The last page of a report is where small details decide whether your work feels finished or thrown together. A clean ending helps your reader trust the order of your sections, find your sources fast, and stop hunting for “where did the data come from?” moments.
This guide shows what to place on the final page, what to leave out, and how to format it so it prints and exports without weird page breaks.
End Of Report Page Checklist For Submission
Think of the final page as a closing station. It gathers the pieces a reader expects at the end, then labels them so nothing feels hidden. The exact pieces depend on your report type, your class rubric, and whether you’re handing in a PDF or a printed copy.

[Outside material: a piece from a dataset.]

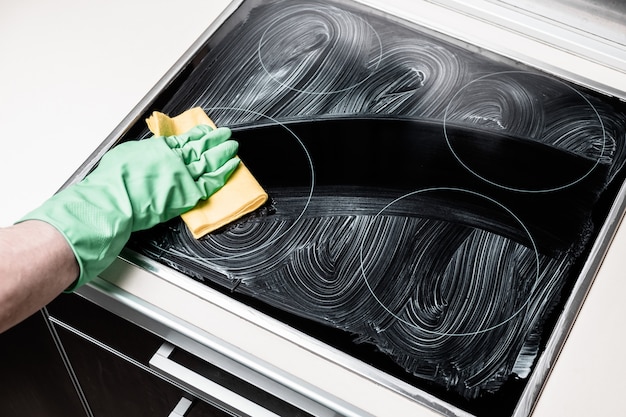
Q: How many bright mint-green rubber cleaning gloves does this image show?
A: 1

Use the table below as a pick-list.
| End-Page Element | When It Fits | Quick Formatting Notes |
|---|---|---|
| Reference List (APA) | Academic reports using author-date citations | Start on a new page; hanging indent; alphabetize by author |
| Works Cited (MLA) | Humanities papers using MLA in-text citations | Start on a new page; double-space; alphabetical by author or title |
| Bibliography | Reading-heavy reports with sources beyond what you quoted | Label as “Bibliography” only if your style guide uses it |
| Appendix | Raw data, instruments, extra figures, or long tables | Label Appendix A, B, C; give each a short title |
| Glossary | Reports with many terms, acronyms, or symbols | Alphabetical; keep definitions one line when possible |
| Acknowledgments | Projects with labs, grants, interviews, or shared materials | Keep it brief; name roles, not personal stories |
| Approval Or Signature Line | Internship, lab, audit, or workplace sign-off | Leave space for a signature; add name, title, date lines |
| Revision Log | Team reports or documents under version control | List date, version, and change note in a small table |
| Data Sources Note | Reports built from public datasets or internal exports | State dataset name, access date, and any filters you applied |
What Belongs On The Final Page And What Doesn’t
Most reports end with sources, add-ons, or sign-off lines. The final page isn’t the spot for new arguments. If you add a fresh claim after your last section, your reader has to flip back and wonder why it showed up so late.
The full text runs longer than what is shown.